───── Data extract ─────

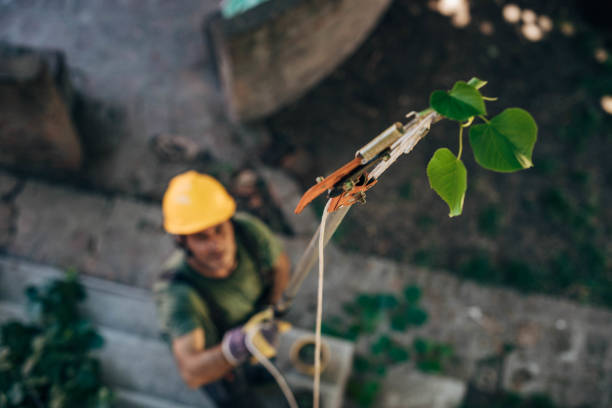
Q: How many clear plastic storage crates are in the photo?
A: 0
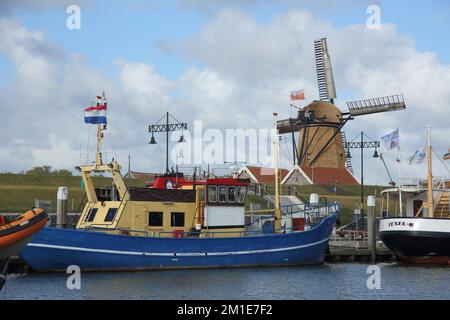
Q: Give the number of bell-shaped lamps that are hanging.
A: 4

─────
───── Data extract ─────

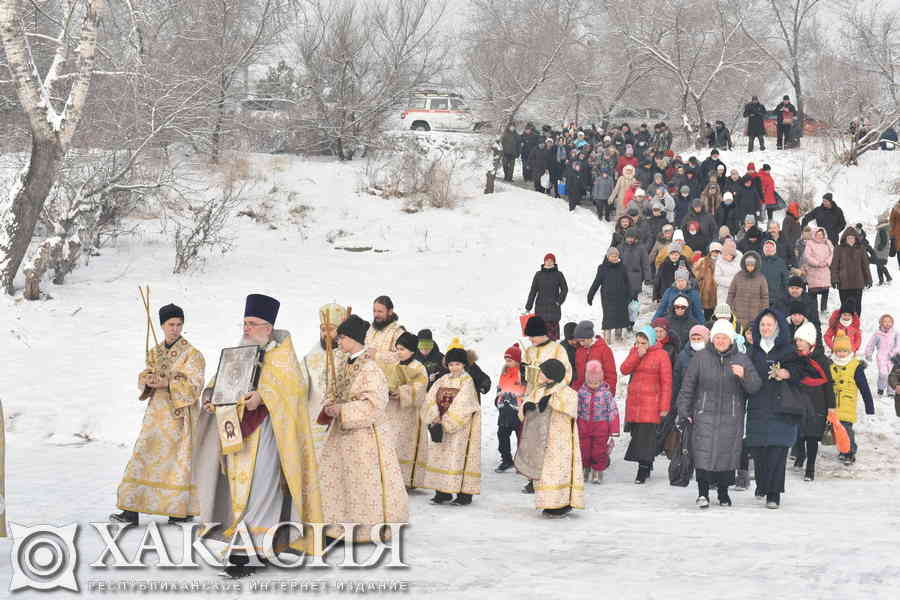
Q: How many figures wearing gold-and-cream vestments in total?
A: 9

─────
───── Data extract ─────

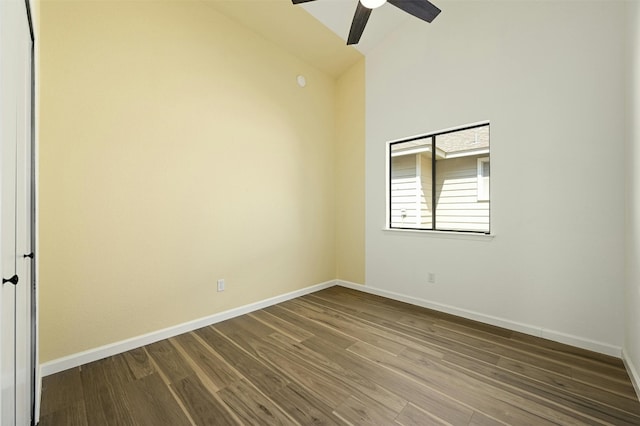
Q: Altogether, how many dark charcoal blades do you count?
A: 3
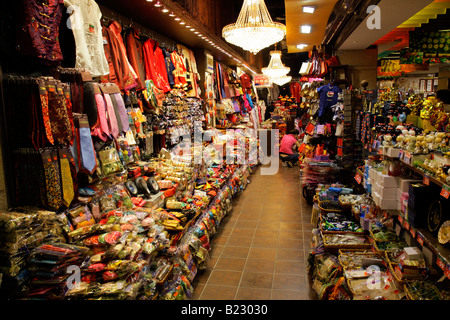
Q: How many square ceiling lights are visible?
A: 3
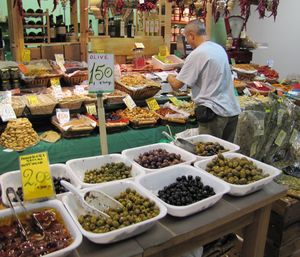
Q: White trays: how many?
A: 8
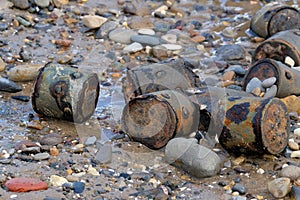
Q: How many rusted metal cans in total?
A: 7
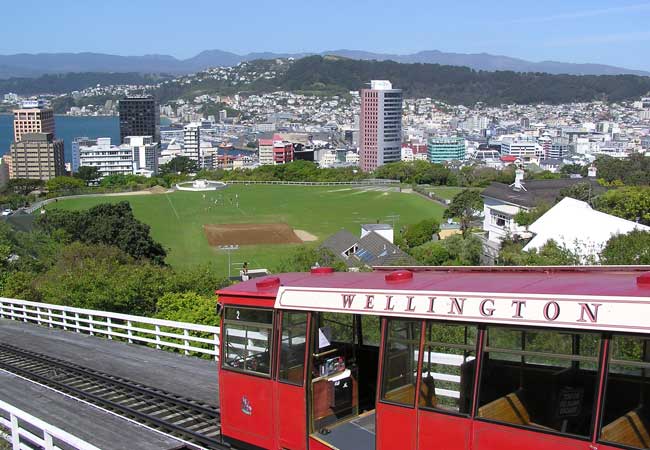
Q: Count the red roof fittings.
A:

─────

Would you please copy all lines in the data that contain the word "total"?

• Exercise result:
Q: How many figures wearing gold-and-cream vestments in total?
Q: How many rusted metal cans in total?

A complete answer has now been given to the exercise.